Recognition of the appearance of ductus diverticulum is important after blunt trauma because the isthmus is vulnerable to traumatic aortic injury. For this reason, we also sought to identify imaging features capable of differentiating ductus diverticulum and traumatic pseudoaneurysm of the aortic isthmus. In agreement with previous angiographic studies (5, 7), ductus diverticulum was found to have a smaller vertical height and a broader base than traumatic pseudoaneurysm on multiplanar CT images. Although it was reported in a conventional angiography study that atypical ductus diverticulum shows loss of the gentle superior angle of typical ductus diverticulum (7), in the present study, all ductus diverticula demonstrated an obtuse angle with the aortic wall. Furthermore, the absence of an intimal flap and hemomediastinum were found to be characteristic of ductus diverticulum but not of traumatic pseudoaneurysm on CT images.

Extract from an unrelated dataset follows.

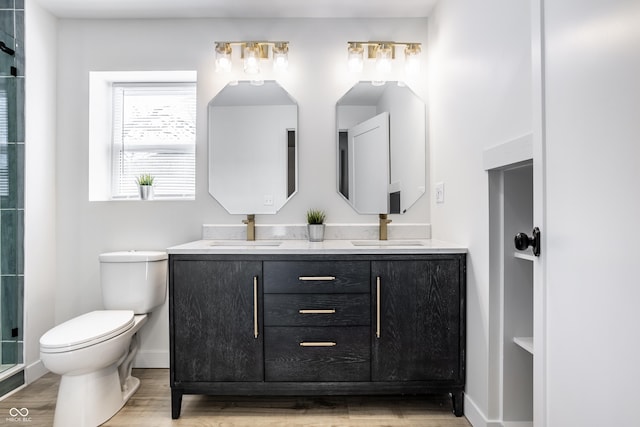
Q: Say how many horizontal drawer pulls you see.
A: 3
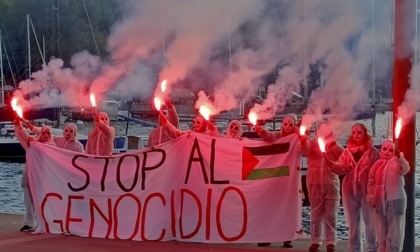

Morphologic variations of the aortic isthmus sometimes prevent confident differentiation of ductus diverticulum and aortic injury blunt trauma. The absence of evidence regarding morphologic variations of the aortic isthmus and of the prevalence and imaging characteristics of ductus diverticulum as determined by CT encouraged us to undertake this study on patients who visited our emergency department for blunt trauma. MDCT is an excellent tool for morphologic evaluations because of its multiplanar reconstruction capability and excellent image resolution. Moreover, MIP images of vessels are similar to digital subtraction angiography images in that they allow any desired projection to be visualized from a single data acquisition set (8). MDCT allows the presence of intimal flap and mediastinal hematoma to be easily identified, and enables the evaluation of any injury of the lung, mediastinum, bone, or chest wall.

In conclusion, ductus diverticulum, a mimicker of traumatic pseudoaneurysm of the aortic isthmus, is a frequently observed anatomic variant on CT images. Familiarity with the image findings of ductus diverticulum could help avoid a misdiagnosis of traumatic aortic injury after blunt trauma.